What is Velocity in Quantum Mechanics?

[orienst]

I want to know what does velocity really mean in quantum mechanics. Since the particle doesn’t have exact position, how can we talk about the velocity and momentum?

 

[tom.stoer]

One can have a "particle" in a momentum eigenstate

$$\hat{p}|\psi\rangle = p|\psi\rangle$$

Of course one can define a velocity operator

$$\hat{v} = \frac{\hat{p}}{m}$$

And the above mentioned eigenstate will be a velocity eigenstate as well:

$$\hat{v}|\psi\rangle = v|\psi\rangle =$$

with

$$v = \frac{p}{m}$$

If the state is not an eigenstate of the momentum operator the particle will not have an exact velocity; instead one has to use the expectation value

$$\langle v \rangle_\psi = \langle\psi|\hat{v}|\psi\rangle$$

And of course one can write down an uncertainty relation for the velocity

$$\Delta x\; \Delta p \ge \frac{\hbar}{2}\;\; \to \;\; \Delta x\; \Delta v \ge \frac{\hbar}{2m}$$

 

[orienst]

One can have a "particle" in a momentum eigenstate

$$\hat{p}|\psi\rangle = p|\psi\rangle$$

Of course one can define a velocity operator

$$\hat{v} = \frac{\hat{p}}{m}$$

And the above mentioned eigenstate will be a velocity eigenstate as well:

$$\hat{v}|\psi\rangle = v|\psi\rangle =$$

with

$$v = \frac{p}{m}$$

If the state is not an eigenstate of the momentum operator the particle will not have an exact velocity; instead one has to use the expectation value

$$\langle v \rangle_\psi = \langle\psi|\hat{v}|\psi\rangle$$

And of course one can write down an uncertainty relation for the velocity

$$\Delta x\; \Delta p \ge \frac{\hbar}{2}\;\; \to \;\; \Delta x\; \Delta v \ge \frac{\hbar}{2m}$$

If a "particle" in a momentum eigenstate, then according to the uncertain principal, the particle’s position has the biggest uncertainty.
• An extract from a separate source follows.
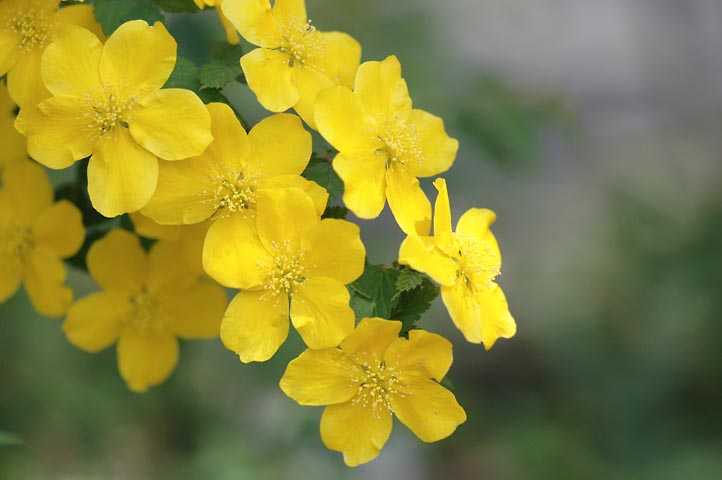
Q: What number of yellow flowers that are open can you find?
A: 10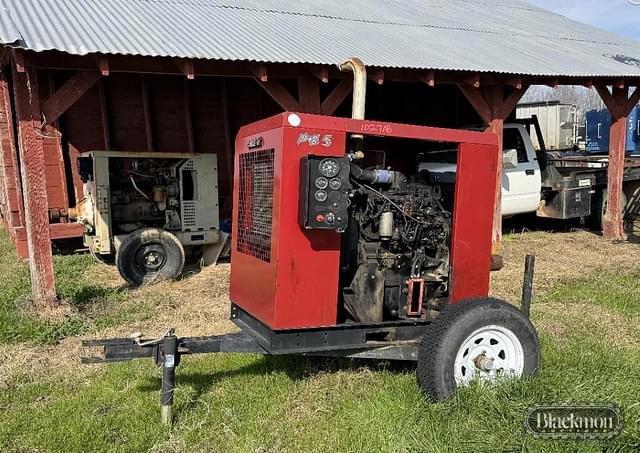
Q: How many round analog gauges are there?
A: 4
It may appear everywhere. Then you say that the particle has an exact velocity… I can’t understand that.

 

[DrDu]

In general the velocity operator is $$\frac{i}{\hbar}[H,x]$$, where H is the hamiltonian.
This is the analog of the classical Poisson bracket formula for x dot.

Even if the position x of a particle is indetermined, the correlation function of finding the partile at position x+d at time t had it been at position x at 0 may have a sharp value. Then d/t yields the velocity of the particle.

 

[tom.stoer]

In general the velocity operator is $$\frac{i}{\hbar}[H,x]$$, where H is the hamiltonian.
This is the analog of the classical Poisson bracket formula for x dot.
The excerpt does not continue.